▶ _Problem statement_
Going down the listing below, print exactly each line from the one with "Q: What's the count of rounded humps?" up to and including the one with "Q: How many orange daisy-like", and skip the rest.

▶ _Records shown_
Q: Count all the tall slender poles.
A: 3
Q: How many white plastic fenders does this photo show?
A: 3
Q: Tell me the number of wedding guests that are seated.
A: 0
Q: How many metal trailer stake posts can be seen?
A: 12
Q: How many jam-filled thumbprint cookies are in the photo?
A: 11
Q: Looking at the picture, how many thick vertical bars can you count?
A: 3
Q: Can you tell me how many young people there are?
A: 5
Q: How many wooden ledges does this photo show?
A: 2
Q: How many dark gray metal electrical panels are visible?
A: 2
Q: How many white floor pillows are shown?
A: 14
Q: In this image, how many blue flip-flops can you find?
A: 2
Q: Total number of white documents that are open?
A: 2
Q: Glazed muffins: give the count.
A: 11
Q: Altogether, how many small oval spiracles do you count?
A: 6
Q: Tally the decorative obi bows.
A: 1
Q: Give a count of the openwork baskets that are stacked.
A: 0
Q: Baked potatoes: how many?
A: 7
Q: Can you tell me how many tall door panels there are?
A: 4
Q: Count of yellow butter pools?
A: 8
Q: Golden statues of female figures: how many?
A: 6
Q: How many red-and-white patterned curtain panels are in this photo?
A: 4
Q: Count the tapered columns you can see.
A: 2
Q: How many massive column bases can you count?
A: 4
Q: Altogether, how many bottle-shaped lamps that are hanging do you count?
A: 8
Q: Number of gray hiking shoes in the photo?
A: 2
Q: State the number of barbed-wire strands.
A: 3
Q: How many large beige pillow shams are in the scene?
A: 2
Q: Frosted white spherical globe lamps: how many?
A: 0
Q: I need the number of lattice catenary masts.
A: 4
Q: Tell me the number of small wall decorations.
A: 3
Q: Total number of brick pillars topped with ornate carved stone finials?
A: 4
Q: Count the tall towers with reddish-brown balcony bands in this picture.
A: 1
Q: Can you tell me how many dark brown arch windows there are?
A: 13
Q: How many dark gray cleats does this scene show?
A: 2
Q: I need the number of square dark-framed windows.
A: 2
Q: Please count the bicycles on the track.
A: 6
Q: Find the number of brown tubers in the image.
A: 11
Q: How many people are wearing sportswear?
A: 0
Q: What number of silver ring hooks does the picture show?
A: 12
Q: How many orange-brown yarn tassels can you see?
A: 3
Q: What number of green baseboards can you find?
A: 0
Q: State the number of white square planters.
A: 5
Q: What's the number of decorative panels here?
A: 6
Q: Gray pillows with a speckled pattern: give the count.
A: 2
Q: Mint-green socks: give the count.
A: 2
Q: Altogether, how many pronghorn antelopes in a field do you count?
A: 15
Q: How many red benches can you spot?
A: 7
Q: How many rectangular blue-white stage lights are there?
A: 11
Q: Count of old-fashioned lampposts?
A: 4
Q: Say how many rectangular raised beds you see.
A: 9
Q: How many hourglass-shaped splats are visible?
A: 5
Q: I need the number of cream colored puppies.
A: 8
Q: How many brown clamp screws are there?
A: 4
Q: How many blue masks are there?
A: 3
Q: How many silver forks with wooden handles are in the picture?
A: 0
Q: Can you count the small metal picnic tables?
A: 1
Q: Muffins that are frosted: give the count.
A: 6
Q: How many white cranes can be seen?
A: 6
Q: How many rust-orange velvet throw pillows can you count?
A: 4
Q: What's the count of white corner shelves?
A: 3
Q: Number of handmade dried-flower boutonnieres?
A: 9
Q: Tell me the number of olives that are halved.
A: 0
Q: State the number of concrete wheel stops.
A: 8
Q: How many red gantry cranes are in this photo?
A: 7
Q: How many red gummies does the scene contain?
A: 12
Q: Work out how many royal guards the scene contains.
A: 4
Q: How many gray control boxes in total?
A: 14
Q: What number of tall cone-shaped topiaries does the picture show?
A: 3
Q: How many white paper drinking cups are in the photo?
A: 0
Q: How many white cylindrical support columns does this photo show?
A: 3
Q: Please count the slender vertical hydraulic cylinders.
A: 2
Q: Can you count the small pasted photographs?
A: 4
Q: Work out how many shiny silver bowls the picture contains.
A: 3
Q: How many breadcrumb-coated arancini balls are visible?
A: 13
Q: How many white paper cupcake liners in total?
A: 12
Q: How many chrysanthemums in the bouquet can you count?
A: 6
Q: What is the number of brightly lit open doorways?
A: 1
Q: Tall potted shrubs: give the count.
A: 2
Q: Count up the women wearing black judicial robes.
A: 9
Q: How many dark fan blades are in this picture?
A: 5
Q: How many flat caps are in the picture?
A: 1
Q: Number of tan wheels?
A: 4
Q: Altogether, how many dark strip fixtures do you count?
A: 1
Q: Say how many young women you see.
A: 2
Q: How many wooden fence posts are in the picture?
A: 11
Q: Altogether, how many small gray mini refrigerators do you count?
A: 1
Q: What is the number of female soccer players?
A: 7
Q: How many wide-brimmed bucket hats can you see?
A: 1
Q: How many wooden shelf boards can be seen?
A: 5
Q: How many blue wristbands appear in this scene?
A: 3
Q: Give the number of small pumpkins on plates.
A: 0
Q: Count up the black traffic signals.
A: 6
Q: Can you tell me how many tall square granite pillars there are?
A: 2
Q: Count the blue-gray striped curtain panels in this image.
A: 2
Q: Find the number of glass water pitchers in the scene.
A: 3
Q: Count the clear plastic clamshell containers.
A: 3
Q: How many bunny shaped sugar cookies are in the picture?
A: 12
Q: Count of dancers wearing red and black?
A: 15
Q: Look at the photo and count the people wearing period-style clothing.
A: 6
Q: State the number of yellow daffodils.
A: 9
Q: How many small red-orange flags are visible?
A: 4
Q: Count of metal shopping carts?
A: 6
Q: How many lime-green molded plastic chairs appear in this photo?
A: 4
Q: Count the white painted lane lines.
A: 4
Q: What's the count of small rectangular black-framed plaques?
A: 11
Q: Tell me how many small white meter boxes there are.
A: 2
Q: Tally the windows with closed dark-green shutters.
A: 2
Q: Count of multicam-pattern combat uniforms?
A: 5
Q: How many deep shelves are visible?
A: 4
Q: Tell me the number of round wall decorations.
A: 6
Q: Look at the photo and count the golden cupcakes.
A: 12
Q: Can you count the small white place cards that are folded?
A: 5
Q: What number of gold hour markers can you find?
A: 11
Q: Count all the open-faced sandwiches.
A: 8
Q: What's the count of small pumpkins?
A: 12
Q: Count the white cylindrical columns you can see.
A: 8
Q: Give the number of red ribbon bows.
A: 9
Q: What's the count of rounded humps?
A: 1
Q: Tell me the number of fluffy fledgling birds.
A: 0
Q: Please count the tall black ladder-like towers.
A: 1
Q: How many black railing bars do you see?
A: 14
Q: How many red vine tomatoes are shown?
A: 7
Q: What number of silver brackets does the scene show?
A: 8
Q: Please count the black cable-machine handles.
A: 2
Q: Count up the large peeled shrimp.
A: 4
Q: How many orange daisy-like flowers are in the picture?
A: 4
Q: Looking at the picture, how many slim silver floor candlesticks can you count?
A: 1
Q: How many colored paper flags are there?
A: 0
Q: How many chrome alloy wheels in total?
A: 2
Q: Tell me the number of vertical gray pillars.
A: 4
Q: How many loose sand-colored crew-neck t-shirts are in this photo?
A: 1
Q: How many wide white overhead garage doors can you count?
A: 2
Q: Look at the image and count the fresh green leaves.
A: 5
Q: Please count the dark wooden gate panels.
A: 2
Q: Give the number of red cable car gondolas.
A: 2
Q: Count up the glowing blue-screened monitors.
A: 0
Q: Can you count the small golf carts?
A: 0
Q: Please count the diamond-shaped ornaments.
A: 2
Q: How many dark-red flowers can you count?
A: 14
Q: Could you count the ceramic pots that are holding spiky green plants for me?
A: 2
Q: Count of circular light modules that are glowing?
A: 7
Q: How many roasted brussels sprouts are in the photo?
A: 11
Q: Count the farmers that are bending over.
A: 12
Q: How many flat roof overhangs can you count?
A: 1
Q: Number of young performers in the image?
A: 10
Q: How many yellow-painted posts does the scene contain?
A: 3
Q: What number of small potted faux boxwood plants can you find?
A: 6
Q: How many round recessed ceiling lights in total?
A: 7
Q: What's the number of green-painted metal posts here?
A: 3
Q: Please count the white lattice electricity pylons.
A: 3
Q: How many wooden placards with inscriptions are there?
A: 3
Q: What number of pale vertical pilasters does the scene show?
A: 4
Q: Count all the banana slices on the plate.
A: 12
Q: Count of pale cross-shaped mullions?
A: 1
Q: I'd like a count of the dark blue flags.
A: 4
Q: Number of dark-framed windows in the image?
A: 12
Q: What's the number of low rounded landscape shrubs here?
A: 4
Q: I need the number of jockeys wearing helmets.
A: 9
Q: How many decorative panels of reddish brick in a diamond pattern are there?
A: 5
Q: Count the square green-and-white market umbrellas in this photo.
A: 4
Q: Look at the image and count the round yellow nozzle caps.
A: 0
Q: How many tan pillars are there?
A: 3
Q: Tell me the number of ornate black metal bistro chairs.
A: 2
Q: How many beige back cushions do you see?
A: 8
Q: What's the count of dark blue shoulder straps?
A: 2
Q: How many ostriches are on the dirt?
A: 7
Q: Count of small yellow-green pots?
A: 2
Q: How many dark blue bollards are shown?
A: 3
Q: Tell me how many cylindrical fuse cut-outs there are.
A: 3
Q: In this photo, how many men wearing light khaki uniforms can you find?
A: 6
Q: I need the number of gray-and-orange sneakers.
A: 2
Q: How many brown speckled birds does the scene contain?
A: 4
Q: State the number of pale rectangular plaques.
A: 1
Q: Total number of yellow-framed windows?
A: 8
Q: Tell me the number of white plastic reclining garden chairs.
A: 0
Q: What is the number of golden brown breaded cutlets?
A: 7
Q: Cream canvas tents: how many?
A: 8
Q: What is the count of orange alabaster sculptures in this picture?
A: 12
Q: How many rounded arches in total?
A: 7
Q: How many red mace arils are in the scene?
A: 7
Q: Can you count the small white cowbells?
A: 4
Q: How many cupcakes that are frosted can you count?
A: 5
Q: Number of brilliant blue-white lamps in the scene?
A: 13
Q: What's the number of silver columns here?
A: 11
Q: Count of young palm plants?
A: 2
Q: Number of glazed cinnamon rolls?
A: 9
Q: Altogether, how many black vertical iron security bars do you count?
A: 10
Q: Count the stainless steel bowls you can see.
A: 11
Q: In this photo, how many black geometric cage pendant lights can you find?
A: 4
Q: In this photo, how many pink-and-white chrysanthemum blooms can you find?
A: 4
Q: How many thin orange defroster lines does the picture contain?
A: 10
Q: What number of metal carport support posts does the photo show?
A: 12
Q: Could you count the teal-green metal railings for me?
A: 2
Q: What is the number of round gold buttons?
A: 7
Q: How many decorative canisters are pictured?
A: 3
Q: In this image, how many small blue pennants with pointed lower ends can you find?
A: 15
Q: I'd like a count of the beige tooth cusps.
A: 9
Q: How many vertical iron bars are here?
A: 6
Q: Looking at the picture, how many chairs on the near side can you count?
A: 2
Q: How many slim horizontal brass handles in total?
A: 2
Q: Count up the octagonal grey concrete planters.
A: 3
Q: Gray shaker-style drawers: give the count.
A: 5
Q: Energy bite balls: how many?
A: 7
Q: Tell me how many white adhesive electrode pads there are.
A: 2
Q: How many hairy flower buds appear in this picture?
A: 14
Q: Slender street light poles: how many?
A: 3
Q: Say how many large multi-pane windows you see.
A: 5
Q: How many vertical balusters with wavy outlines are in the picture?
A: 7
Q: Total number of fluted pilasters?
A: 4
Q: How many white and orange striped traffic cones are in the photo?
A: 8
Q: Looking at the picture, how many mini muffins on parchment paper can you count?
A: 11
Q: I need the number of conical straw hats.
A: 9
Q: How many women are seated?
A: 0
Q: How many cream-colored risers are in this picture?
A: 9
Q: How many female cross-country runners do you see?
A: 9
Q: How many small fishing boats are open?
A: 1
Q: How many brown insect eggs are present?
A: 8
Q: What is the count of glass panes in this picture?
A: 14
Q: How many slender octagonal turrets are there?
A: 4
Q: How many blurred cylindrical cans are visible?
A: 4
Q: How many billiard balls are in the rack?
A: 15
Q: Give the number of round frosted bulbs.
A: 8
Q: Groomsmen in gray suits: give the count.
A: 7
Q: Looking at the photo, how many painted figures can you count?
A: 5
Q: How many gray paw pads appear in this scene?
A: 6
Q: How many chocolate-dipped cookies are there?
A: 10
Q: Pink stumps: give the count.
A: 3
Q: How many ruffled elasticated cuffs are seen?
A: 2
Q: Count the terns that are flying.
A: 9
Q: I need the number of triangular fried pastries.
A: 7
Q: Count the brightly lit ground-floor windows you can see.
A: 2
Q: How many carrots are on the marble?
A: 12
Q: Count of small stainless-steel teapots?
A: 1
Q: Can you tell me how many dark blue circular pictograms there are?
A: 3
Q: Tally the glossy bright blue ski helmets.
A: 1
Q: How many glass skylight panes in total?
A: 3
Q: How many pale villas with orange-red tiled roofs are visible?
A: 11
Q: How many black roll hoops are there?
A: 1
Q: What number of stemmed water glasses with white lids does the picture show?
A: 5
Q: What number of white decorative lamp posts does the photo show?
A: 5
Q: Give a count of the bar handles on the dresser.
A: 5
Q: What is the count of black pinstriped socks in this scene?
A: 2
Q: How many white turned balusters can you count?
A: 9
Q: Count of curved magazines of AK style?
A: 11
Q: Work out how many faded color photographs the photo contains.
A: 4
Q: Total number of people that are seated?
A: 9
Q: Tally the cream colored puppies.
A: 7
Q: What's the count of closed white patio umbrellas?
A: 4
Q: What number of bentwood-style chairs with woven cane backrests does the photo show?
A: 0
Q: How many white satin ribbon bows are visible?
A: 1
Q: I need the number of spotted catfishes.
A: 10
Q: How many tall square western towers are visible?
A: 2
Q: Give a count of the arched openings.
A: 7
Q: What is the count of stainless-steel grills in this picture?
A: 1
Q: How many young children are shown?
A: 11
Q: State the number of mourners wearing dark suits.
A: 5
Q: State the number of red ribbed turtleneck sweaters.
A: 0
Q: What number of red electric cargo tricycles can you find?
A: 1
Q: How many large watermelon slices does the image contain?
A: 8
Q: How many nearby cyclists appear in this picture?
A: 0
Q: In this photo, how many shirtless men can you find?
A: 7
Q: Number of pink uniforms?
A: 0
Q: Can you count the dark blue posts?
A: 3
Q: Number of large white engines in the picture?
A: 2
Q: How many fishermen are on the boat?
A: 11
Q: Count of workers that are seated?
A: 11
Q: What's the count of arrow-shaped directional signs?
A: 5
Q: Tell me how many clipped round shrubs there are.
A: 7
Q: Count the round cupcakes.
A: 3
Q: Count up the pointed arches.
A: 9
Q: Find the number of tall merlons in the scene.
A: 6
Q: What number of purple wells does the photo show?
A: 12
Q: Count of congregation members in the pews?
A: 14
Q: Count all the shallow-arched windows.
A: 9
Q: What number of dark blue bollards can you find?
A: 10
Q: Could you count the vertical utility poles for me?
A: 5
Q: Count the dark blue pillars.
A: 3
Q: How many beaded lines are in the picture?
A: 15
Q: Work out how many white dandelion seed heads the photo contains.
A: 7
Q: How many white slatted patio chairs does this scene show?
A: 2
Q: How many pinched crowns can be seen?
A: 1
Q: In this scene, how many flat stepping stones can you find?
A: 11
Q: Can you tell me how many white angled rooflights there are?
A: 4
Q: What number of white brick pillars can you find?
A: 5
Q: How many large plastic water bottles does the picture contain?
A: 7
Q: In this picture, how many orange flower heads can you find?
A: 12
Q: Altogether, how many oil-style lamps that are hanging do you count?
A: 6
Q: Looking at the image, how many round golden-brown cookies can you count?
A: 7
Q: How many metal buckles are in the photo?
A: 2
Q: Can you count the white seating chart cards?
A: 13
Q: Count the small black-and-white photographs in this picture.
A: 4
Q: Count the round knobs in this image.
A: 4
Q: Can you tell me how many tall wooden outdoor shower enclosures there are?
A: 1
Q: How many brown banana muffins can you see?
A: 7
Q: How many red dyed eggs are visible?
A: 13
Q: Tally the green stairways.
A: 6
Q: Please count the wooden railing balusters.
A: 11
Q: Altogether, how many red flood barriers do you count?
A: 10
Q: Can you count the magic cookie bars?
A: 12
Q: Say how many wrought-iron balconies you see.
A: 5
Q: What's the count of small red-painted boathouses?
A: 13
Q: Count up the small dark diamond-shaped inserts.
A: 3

▶ _Answer section_
Q: What's the count of rounded humps?
A: 1
Q: Tell me the number of fluffy fledgling birds.
A: 0
Q: Please count the tall black ladder-like towers.
A: 1
Q: How many black railing bars do you see?
A: 14
Q: How many red vine tomatoes are shown?
A: 7
Q: What number of silver brackets does the scene show?
A: 8
Q: Please count the black cable-machine handles.
A: 2
Q: Count up the large peeled shrimp.
A: 4
Q: How many orange daisy-like flowers are in the picture?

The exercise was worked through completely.